Chad: [00:11:33] It leads to a whole gaggle of cops showing up on their front yard with lights pointed at their house and hollering names out there PA. And that was like 3:00 in the morning, so the neighbors are waking up. Nobody had any idea this is what had happened earlier that night. So, Jack comes out, he’s detained. Then, the friend who actually lives there comes out. He allows the deputies to go in. Jack tells him where his handgun is. It’s in the house next to the couch he was sleeping on. They recover the handgun, his cell phone, all that stuff. They take Jack to the sheriff’s office and back to the interview room.

[00:12:06] One of the patrol deputies that night, Detective Les, very good interviewer. He was the one who was called out when they called detectives out in the morning hours. He interviews Jack. It doesn’t take but just a few minutes of him talking to Jack, and Jack gives it up that he shot Kelly. They were in a struggle. Jack grabbed the gun. His first statement is like, “Next thing I know, the gun goes off.” It’s not so much the next thing he knows the gun just goes off. He shoots her. So, he admits that.

Dave: [00:12:34] Give me your read on Jack’s demeanor. How does he respond to authoritative figures in the interview room?

Chad: [00:12:42] Very like flat affect. Like he’s not crying, he’s not upset, he’s not agitated. He’s just very matter of fact and very flat affect. He came out of the house, gave up. He came out with his hands up and wasn’t a problem. It wasn’t a big fight or a chase.

Dave: [00:12:56] Did you get any remorse off of him?

Chad: [00:12:58] No, none.

Detective 1: [00:13:02] So, let’s back up to last night then. Can you tell me what happened last night?

Jack: [00:13:07] Honestly, there are only a few things that I remember.

Detective 1: [00:13:10] Okay, what was [crosstalk] you remember?

Jack: [00:13:11] I remember drinking.

Detective 1: [00:13:12] Mm-hmm. What were you drinking?

Jack: [00:13:15] Beer, whiskey. Don’t remember going home.

Detective 1: [00:13:19] Okay.

Jack: [00:13:21] I smelled gunpowder and seeing [victim name].

Detective 1: [00:13:24] What do you mean, seeing [victim names] after smelling gunpowder?

Jack: [00:13:27] [victim name]on the ground.

Detective 1: [00:13:29] Dead onthe ground?

Jack: [00:13:30] That’s what I remember.

Detective 1: [00:13:32] Okay. And where was she laying?

Jack: [00:13:35] In our bedroom.

Detective 1: [00:13:36] In your bedroom?

Jack: [00:13:37] Yeah.

Detective 1: [00:13:38] Okay.

Jack: [00:13:39] I don’t even remember holding it up. I remember the gun, the smell of gunpowder. I remember staring at [victim name] and thinking.

Detective 1: [00:13:48] Remember what the fuck you just did?

Jack: [00:13:50] Mm-hmm.

Detective 1: [00:13:52] What do you remember after that?

Jack: [00:13:54] I got all my shit and I left.

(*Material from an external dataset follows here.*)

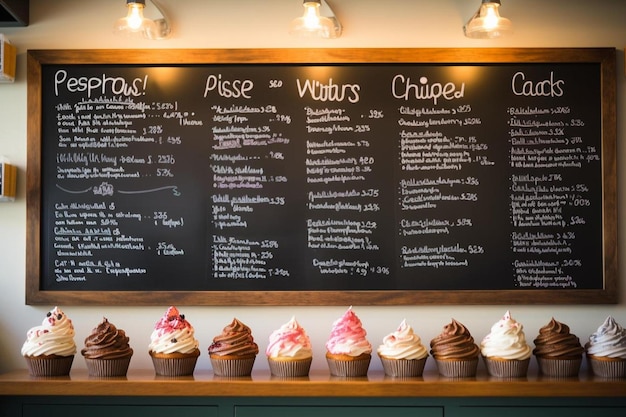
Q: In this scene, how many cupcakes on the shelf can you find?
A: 11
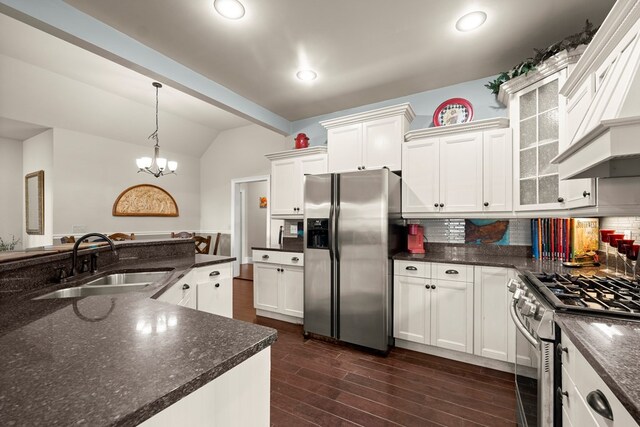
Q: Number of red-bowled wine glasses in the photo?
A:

Yeardley: [00:13:55] I got all my shit and I left. He is so cold.

Chad: [00:14:12] I come into work that morning at 7:00, this has all been done already. Detective Les had already got this part of it done. So, we started working on it. And DA Steve brings another deputy attorney in, DA Katie, and she ultimately becomes the prosecutor for this case. Well, Jack agrees to do a video walkthrough, the video reenactment of the shooting.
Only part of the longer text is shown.